As a regrettably textbook example of such a person, I started wondering about the origins and consequences of this attitude toward error. Why is it so gratifying to be right and so maddening to be mistaken? When did the idea of error become tangled up with the idea of sin? What is it about human cognition that makes us so dazzlingly smart yet so liable to screw up? How is it that we as a culture embrace the idea of fallibility (some variant on the notion that “to err is human” is enshrined in every major religious, philosophical, and scientific account of our species) while we as individuals have such a hard time admitting our mistakes? Above all: How does this tortured relationship to error affect our other relationships whether between spouses, colleagues, neighbors, or nations?
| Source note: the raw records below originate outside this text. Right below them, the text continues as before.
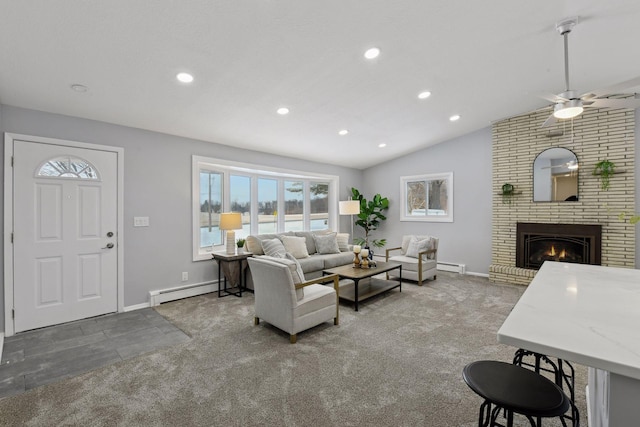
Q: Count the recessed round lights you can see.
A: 7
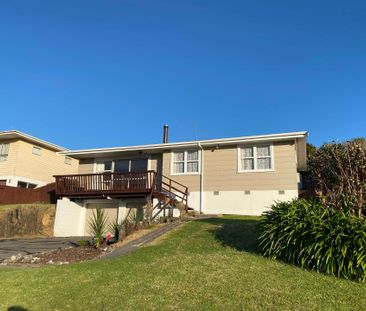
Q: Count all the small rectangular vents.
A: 3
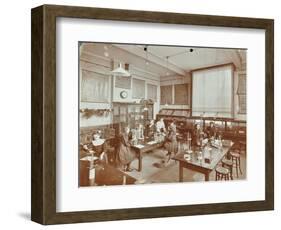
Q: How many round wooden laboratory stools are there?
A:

The book that was spawned by these questions is done. But, for good and for ill, the same cannot be said of wrongness. So for the next eight weeks, I’ll be borrowing space from Slate and, I hope, borrowing stories and insights from readers to start a conversation about the role of wrongness in our lives.
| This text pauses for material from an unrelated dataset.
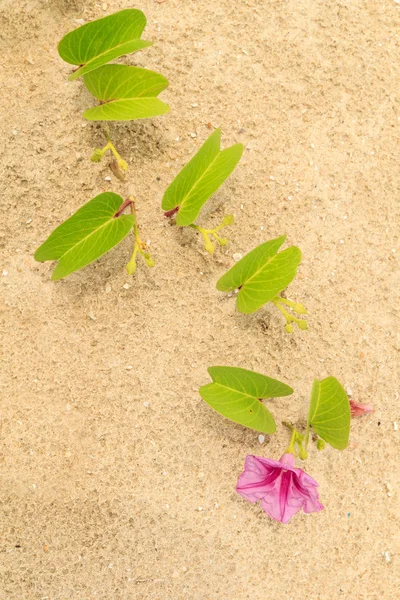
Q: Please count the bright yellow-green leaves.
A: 7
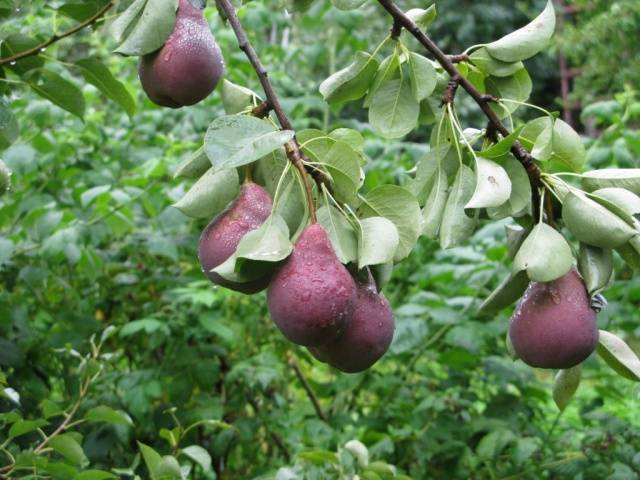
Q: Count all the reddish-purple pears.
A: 5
In addition to my own posts, this blog will feature a weekly Q and A with a notable person about his or her relationship to error. As you can probably infer, I’m not here to reinforce the notion that errors are humiliating moral or intellectual lapses, so the goal of these interviews is not to put people on the spot about their mistakes. Instead, I’m interested in understanding how people with different personalities, backgrounds, and job descriptions think and feel about being wrong.

In this week’s interview , I talk about wrongness with Harvard law professor Alan Dershowitz, who is equally well known for his criminal defense work (of, among others, O.J. Simpson, Leona Helmsley, Claus von Bulow, and Michael Milken) and for his outspoken political commentary on such controversial issues as Israel-Palestine relations and state-sanctioned torture. You can read that interview here . Future interviewees will include This American Life host Ira Glass; author, TV star, and gonzo chef Anthony Bourdain; reformed education reformer Diane Ravitch; high-altitude mountaineer Ed Viesturs; sports writer Joe Posnanski, and others.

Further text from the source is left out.